The Wild Colondy Boo

“Killarney, Killarney, the place that I love, with its lakes clear and bright as the blue sky above.” The 78 record turned on the radiogram in our dining room, and the lady’s voice sang out about that famous town in Kerry. The Mammy was listening to her Irish songs again. “Where we told love’s sweet story and vowed to be true, I am sighing tonight for Killarney and you.”

Mammy sighed nearly every day for Killarney, and other places to be found on that Western Island from which our family came. There were “The Boys from the County Armagh”, and “The Boys of Wexford”, and of course, pride of place to “The Boys from the County Mayo”. Mayo was Mammy’s native place and the song about her own county made mention of practically every village in the place. The record industry of those years, the 50s, certainly knew how to entice you to buy their product. Any emigrant, back in Ireland for a holiday, would want a souvenir of home when they were returning to England and to their exile.

And so, as we, children, played our games in our house in south Lancashire, in the land of coalmines and cotton mills, the music on the radiogram took us back to Ireland, to the land of endless fields and brown bog and ‘slanty’ rain. We knew the names of towns in Mayo as much as we knew the local places at home. Balla, Ballina, Bohola and Belmullet were as familiar to us as Leigh, Atherton and Tyldesley, where we lived.

Mammy, for all her love of music, couldn’t hold a note to save her life, and so I, as eldest son, and able to sing, found myself called upon to sing these Irish melodies, especially on those occasions when ‘the aunties’, Mammy’s sisters, came to call.
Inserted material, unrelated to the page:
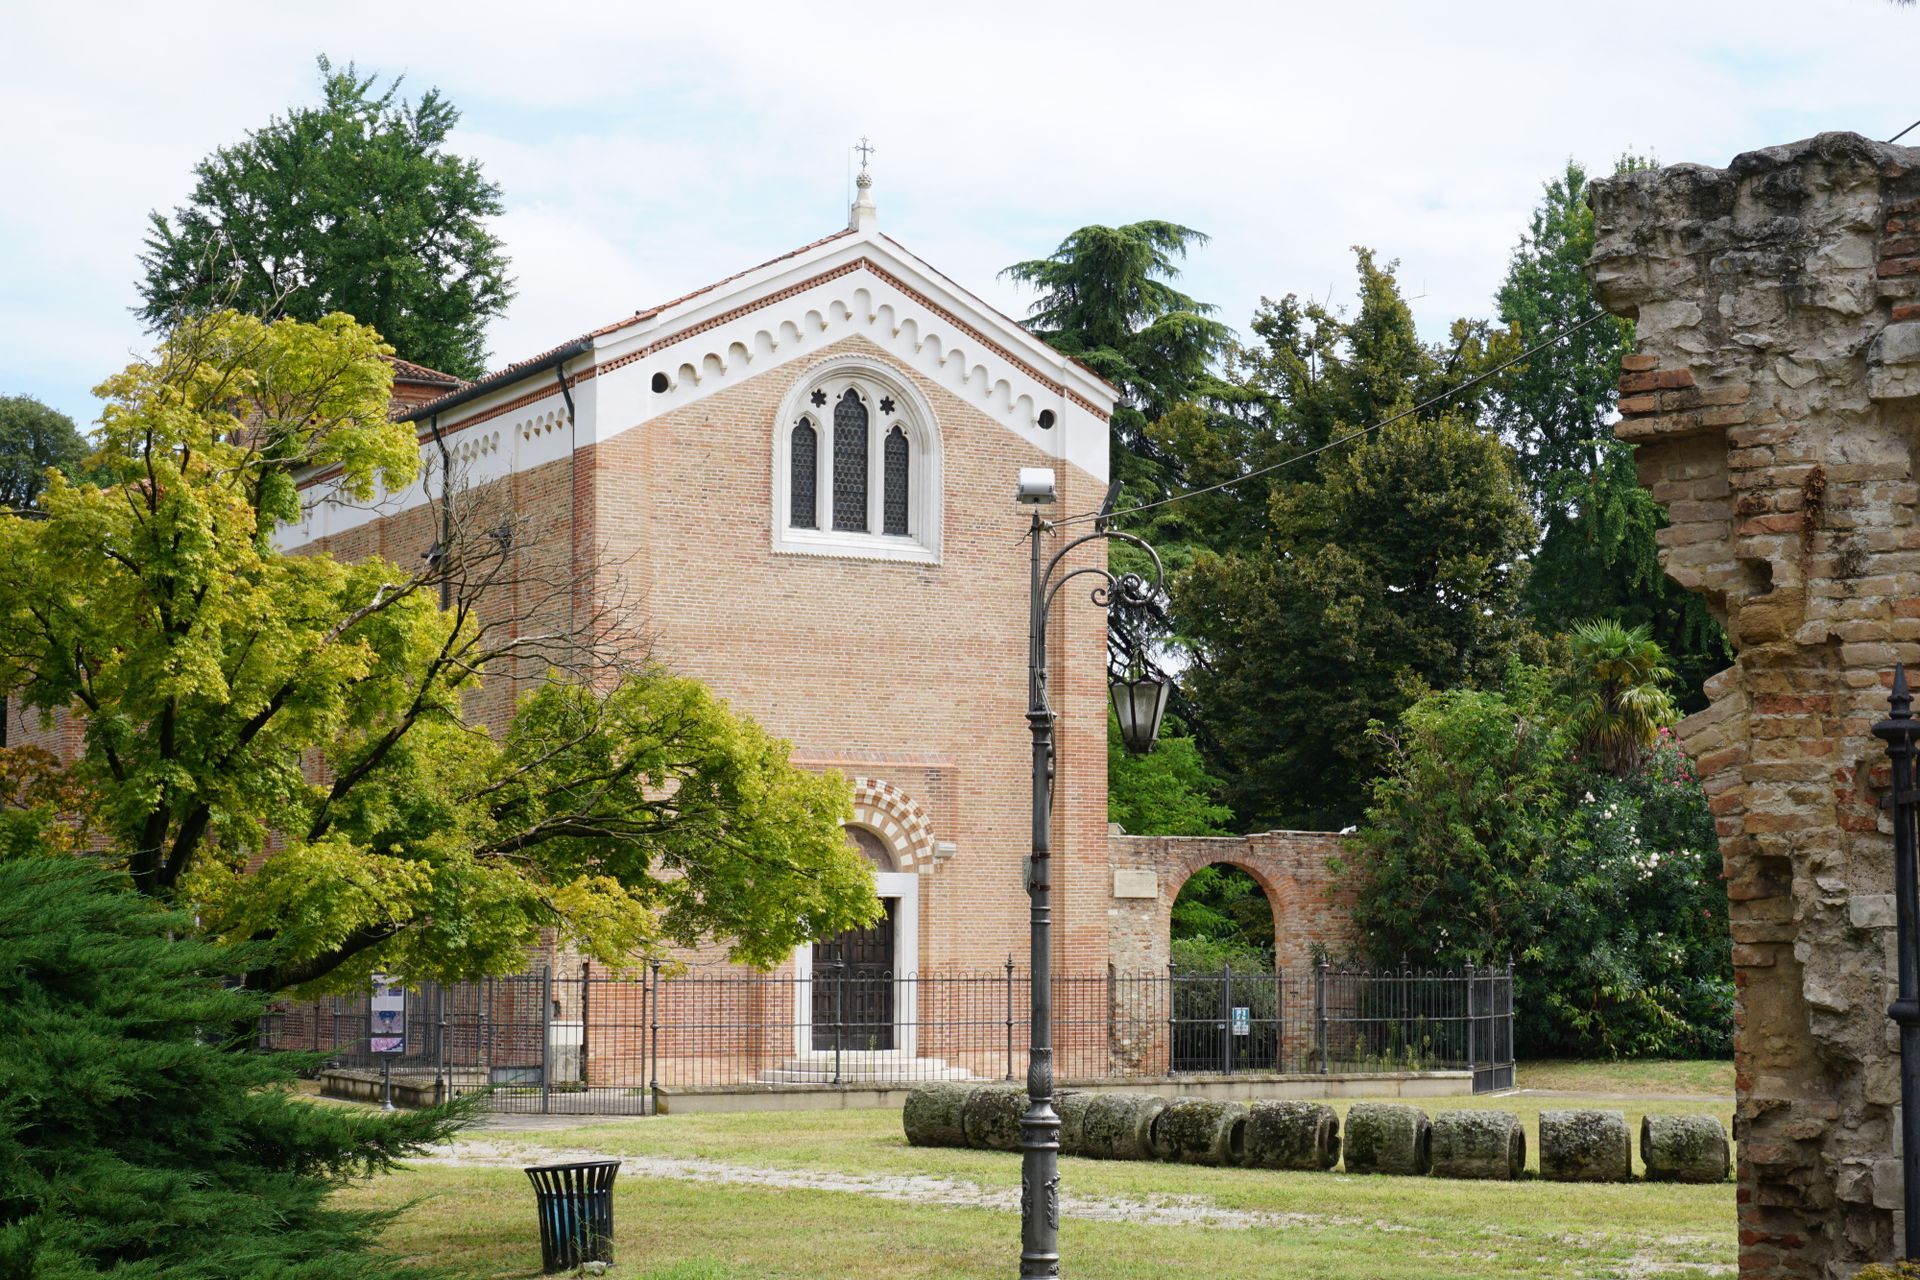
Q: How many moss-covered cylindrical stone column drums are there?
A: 10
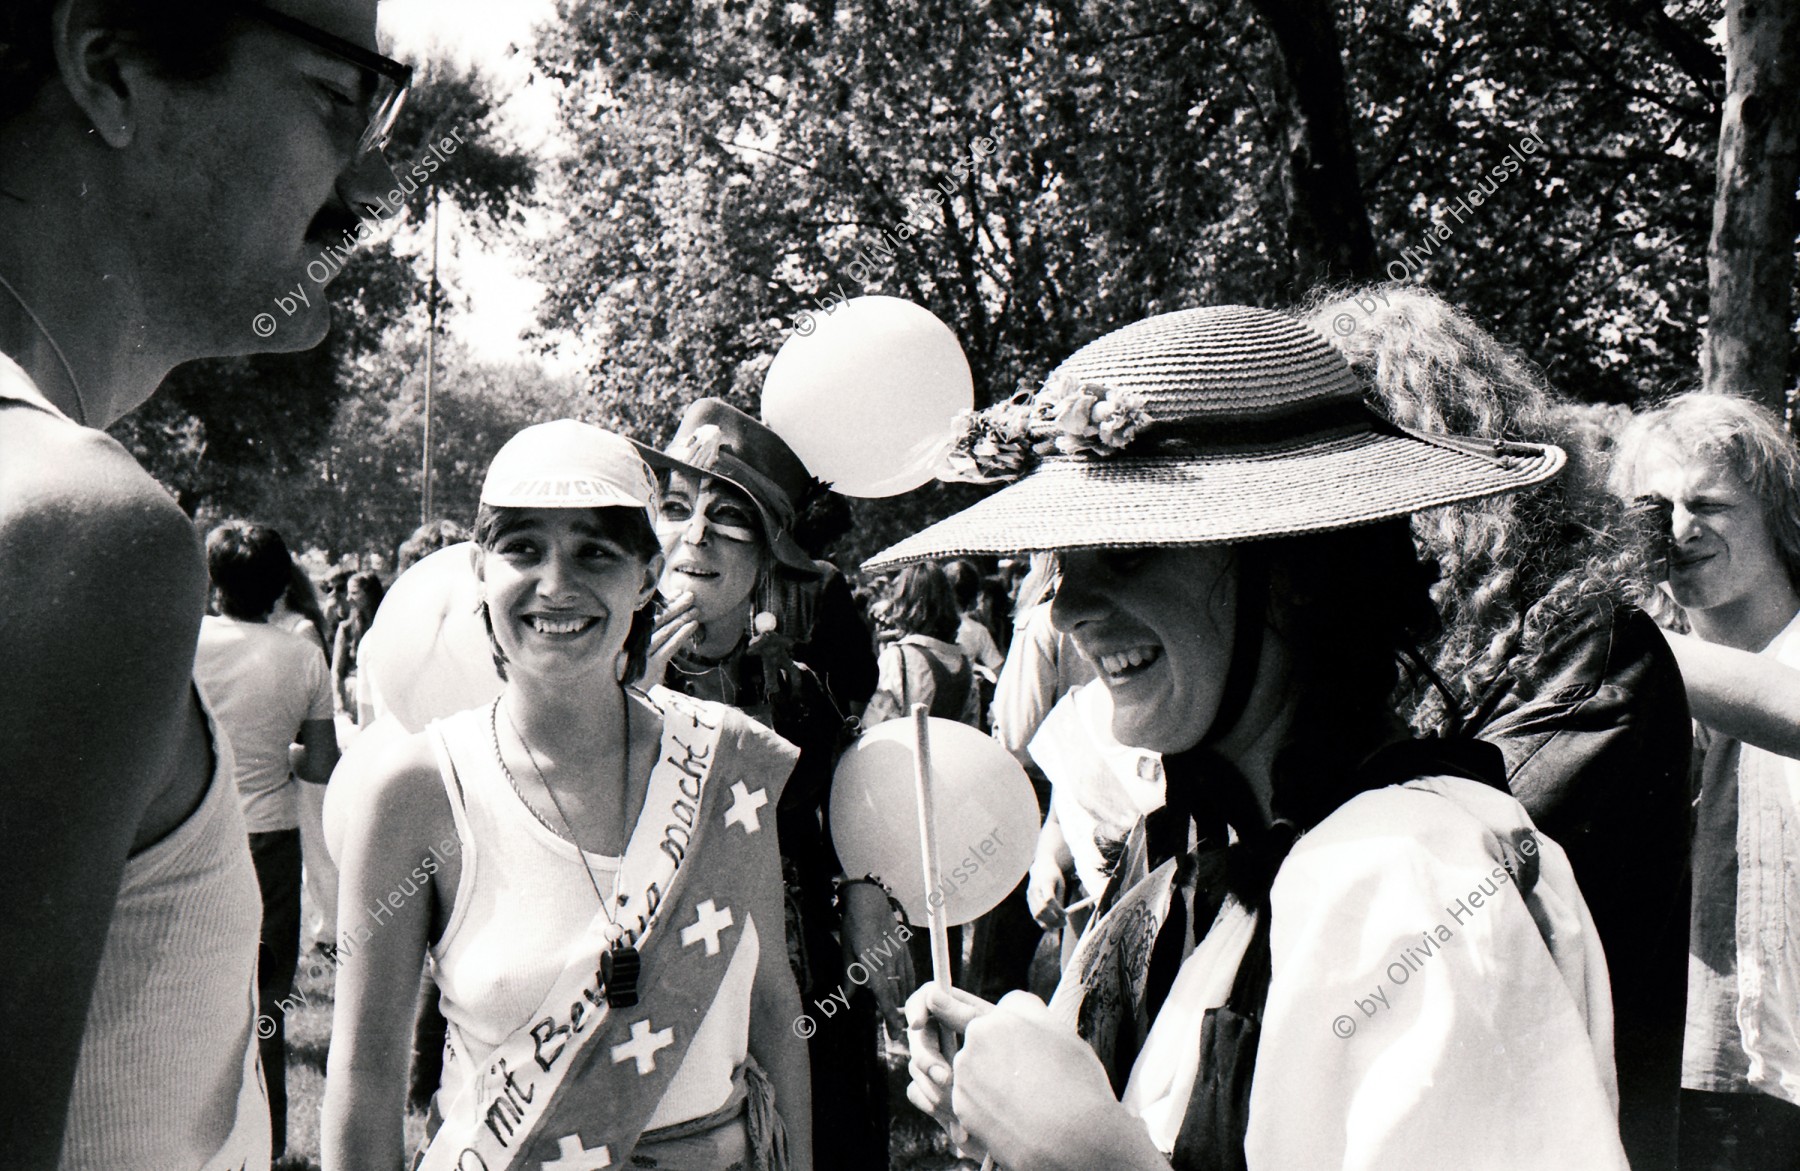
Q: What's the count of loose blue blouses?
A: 0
I did not need to learn the songs. They were imprinted on my mind by their constant playing in our house. I just had to go and sit at the foot of the stairs – I was concert shy – and sing there for the pleasure and benefit of these women.
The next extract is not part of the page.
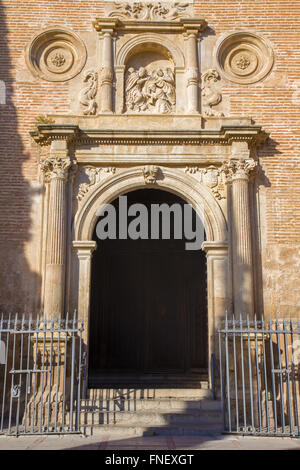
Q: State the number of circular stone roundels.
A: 2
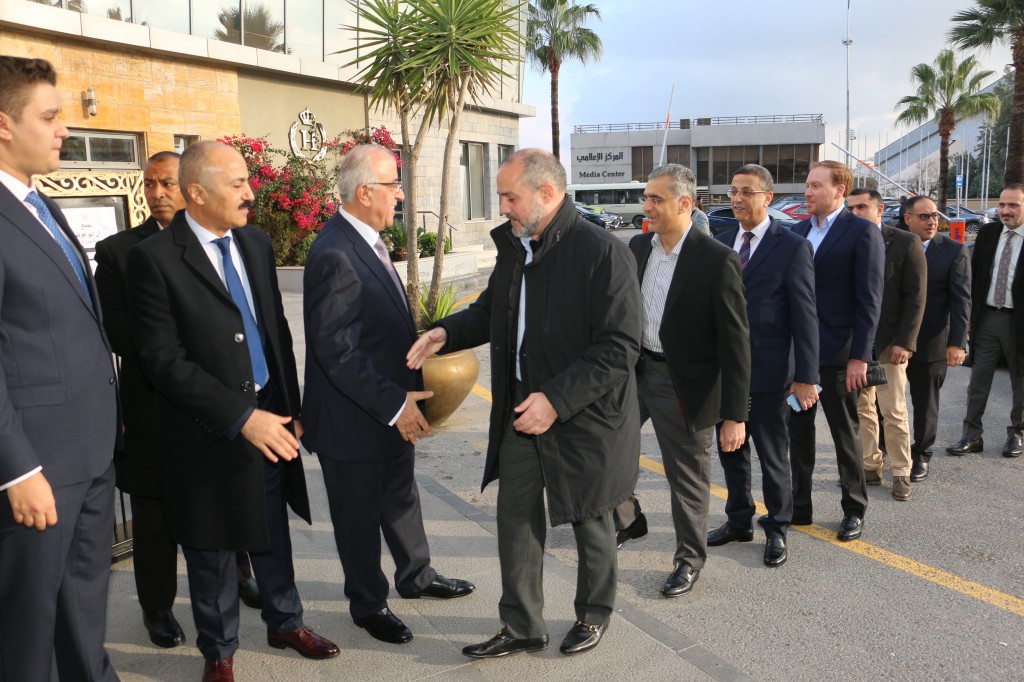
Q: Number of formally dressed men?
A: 11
Some songs were funny ones, like ‘Paddy McGinty’s Goat’ and ‘Phil the Fluter’s Ball’, but most were either nostalgic, sad or downright tragic. No wonder I walk about these days with an overdose of nostalgia in me! I have vivid memories of rainy days in Lancashire, when we could not go out to play, and the as the rain slid down the window panes of our dining room, the record on the gramaphone was that old tear-jerker, “The Road By The River”.

“With my little snub nose fastened up to the pane, sadly watching the rain as it made little streams and the road by the river that flows through Raheen.” This particular song would bring tears to a glass eye, as they say, between the wet weather and the heartache of the singer. “Ah sure everything changes, and we change as well…wander back in some well-beloved spot in your dreams, and the road by the river that flows through Raheen.’

The songs were also used as a soporific to lull babies to sleep at night. Evening time found me stationed at the end of the cot – was it Sheila’s or Michael’s or both? – under instructions from Mammy to sing them to sleep with my rendition of ‘The Wild Colonial Boy’. Some times I tried to creep away and back to my play before the little one was asleep, and it was Sheila who used to catch me out, opening her eyes and saying “Come on, Brian, the Wild Colondy Boo!”

All these songs were songs of exile. They were written for people who had to leave home, many of them never to return. My Mammy spent sixty years in England, and she made a happy life there. But she never lost her yearning for her beloved homeland, and she was fortunate in the end to “come back to Erin, mavourneen, mavourneen”. That was another of those songs I had to sing!

Mammy loved music despite her inability to sing it. She felt reassured about me if she heard me singing a song. There were days when I didn’t sing a note, but they are gone now, and the music is back in my life. I think again of the songs I heard at home when I was a child. “And as the years grow longer, I’ll settle down in life, and I’ll find me a nice young Irish girl and I’ll take her to be my wife.” Well, I did that! I met Maggie, born in Dublin, of Sligo family.

My earliest memory of song is on my father’s knee. Daddy had a lovely voice, and sometimes he would sing to me, “Little man you’ve had a busy day.” There is a line in that song about him dying and another daddy coming along, and I used to cry at that and say, “Don’t sing that, Daddy.” ‘Little Pal’ was the name of the song, I think. Al Jolson used to sing it.

Daddy liked his Irish songs and a favourite of his was ‘The Little Old Mud Cabin on the Hill.” Daddy knew great poverty in his early life and I think that song spoke powerfully to him of his own life.

As a very young child, I used to try and sing along to the songs I heard, and after I had finished my song I would say to Mammy, “Wasn’t that doadly shing!” My attempt at saying “a lovely song”. Well, I can still do a fair ‘doadly shing’ and my repertoire is endless.

Would you like to hear ‘The Wild Colondy Boo”?